Napoli, Insigne il valore aggiunto
NAPOLI - Al Napoli mancava Insigne e sabato sera, quando è tornato in campo a Torino, si è capito il perché. La ragione più evidente è legata ai gol, alle giocate, al modo di accorciare il campo su tutta la fascia, con forza e fantasia. E’ ovvio che con Insigne si alza la qualità di tutta la manovra del Napoli. Senza di lui e senza Ghoulam, il famoso treno di sinistra del gioco di Sarri perde di efficacia, di tecnica, di incisività. Mario Rui dovrà lavorare non poco per arrivare (semmai ci arriverà) al livello del suo predecessore. E anche Zielinski, come centrocampista adattato a fare l’ala, deve impegnarsi a fondo per sfiorare lo spessore di Insigne.

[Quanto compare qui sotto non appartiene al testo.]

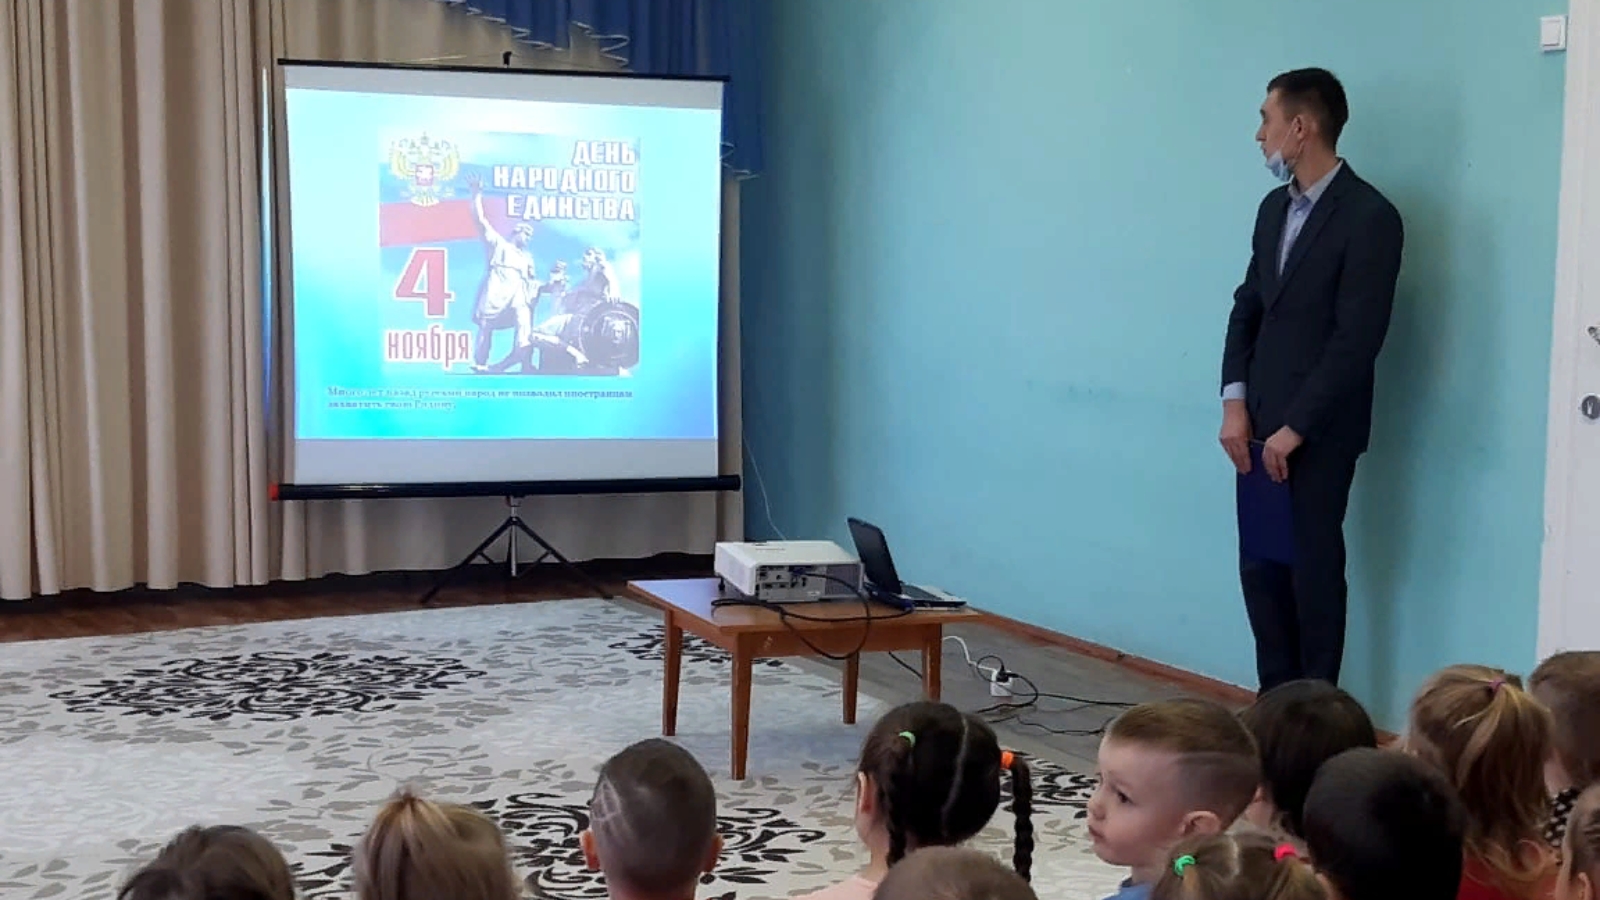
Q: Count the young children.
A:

PER MERTENS - Fin qui tutto ovvio. Ma c’è un’altra ragione, forse un po’ più nascosta, per cui l’assenza di Lorenzino ha pesato più di quanto si potesse immaginare e questa ragione riguarda Mertens. Ormai l’intesa fra i due ha raggiunto il punto più alto. E’ come se il rendimento dell’uno dipendesse dal rendimento dell’altro. O meglio: il rendimento del belga dipende in buona parte da quello di Insigne. Viceversa un po' meno. Mertens ha bisogno di Insigne per ritrovare la via del gol. Ha bisogno del suo spunto, del suo assist, del suo guizzo.